After losing the part of Jenny Everdeane to Cameron Diaz for Martin Scorsese's ''Gangs of New York'' (2002), Shaw became Josh Hartnett's girlfriend who breaks him up brutally and leaves him stays celibate during the 40 days of Lent, in Michael Lehmann's romantic comedy film "40 Days and 40 Nights" (2002). Two years later, she was cast in Woody Allen's comedic drama starring Radha Mitchell, "Melinda and Melinda" (2004), and returned to television to star as a young Vermont widow haunted by the memory of her dead husband while she is trying to date again in the TV movie "Bereft" (2004). In the next year, she continued working on the small screen, in the made-for-television movie "Fathers and Sons," with Bradley Whitford and Samantha Mathis, and in the un-picked TV pilot "World of Trouble" (both in 2005).
"It was horrific... There was so much blood on the floor I was sticking to the floor. My hair was matted to the ground... It was intense." Vinessa Shaw (on filming the 2006 thriller ''The Hills Have Eyes'').

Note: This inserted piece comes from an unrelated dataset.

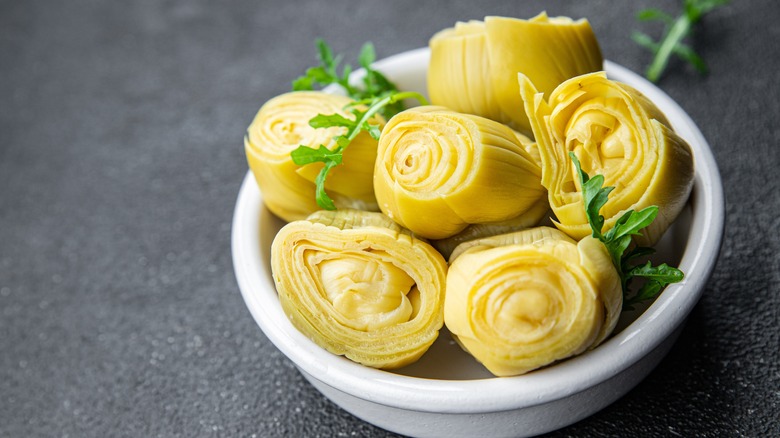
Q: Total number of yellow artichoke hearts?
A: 6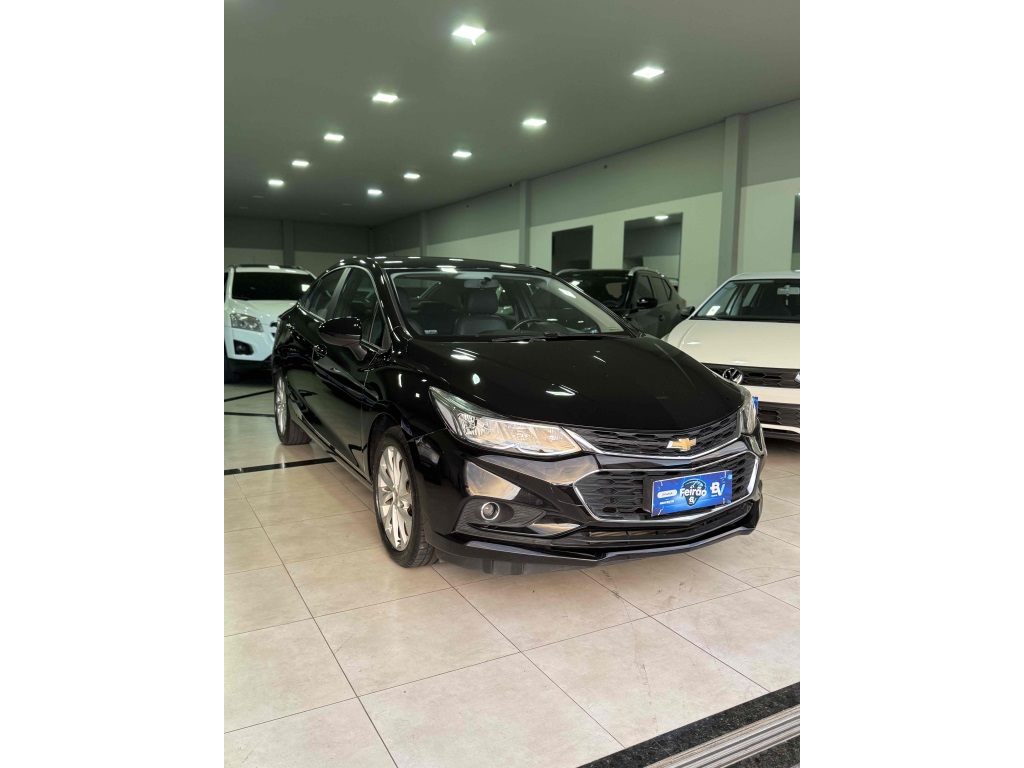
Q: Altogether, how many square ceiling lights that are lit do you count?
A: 10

Moviegoers could catch Shaw co-starring in Alexandre Aja's remake of the Wes Craven 1977 cult classic thriller, "The Hills Have Eyes" (2006), as Lynn Carter Bukowski, a young mother who joins family cross-country roadtrip only to be terrorized in the desert by a group of mutants. Joining Shaw, Ted Levine and Kathleen Quinlan as her parents, Emilie de Ravin and Dan Byrd as her siblings, and Aaron Stanford as her husband. When asked what made she wants to do a horror flick, Shaw revealed, "...I guess I could be good in it since I'm so frightened of those kinds of concepts. But this one in particular really attracted me because of the filmmakers. I really thought that they had a great stance on it. Like it's very different, very heartfelt, [and] heartbreaking because of the characters involved. So that's kind of what made the difference. It was more of an actor's piece, if you can believe that, in a horror movie."
Most recently, Shaw co-starred with Russell Crowe and Christian Bale in "3:10 to Yuma," James Mangold's remake of the classic 1957 Western film, and with Jamie Draven, Chandra West and Joe Morton in writer/director Francesco Lucente's drama film "Badland" (both in 2007).
Shaw is currently working on her upcoming film projects, "Garden Party," an independent drama by Jason Freeland, "Stag Night," a thriller by Peter A. Dowling, and "Two Lovers," a Brooklyn-set romantic drama by James Gray starring Joaquin Phoenix and Gwyneth Paltrow.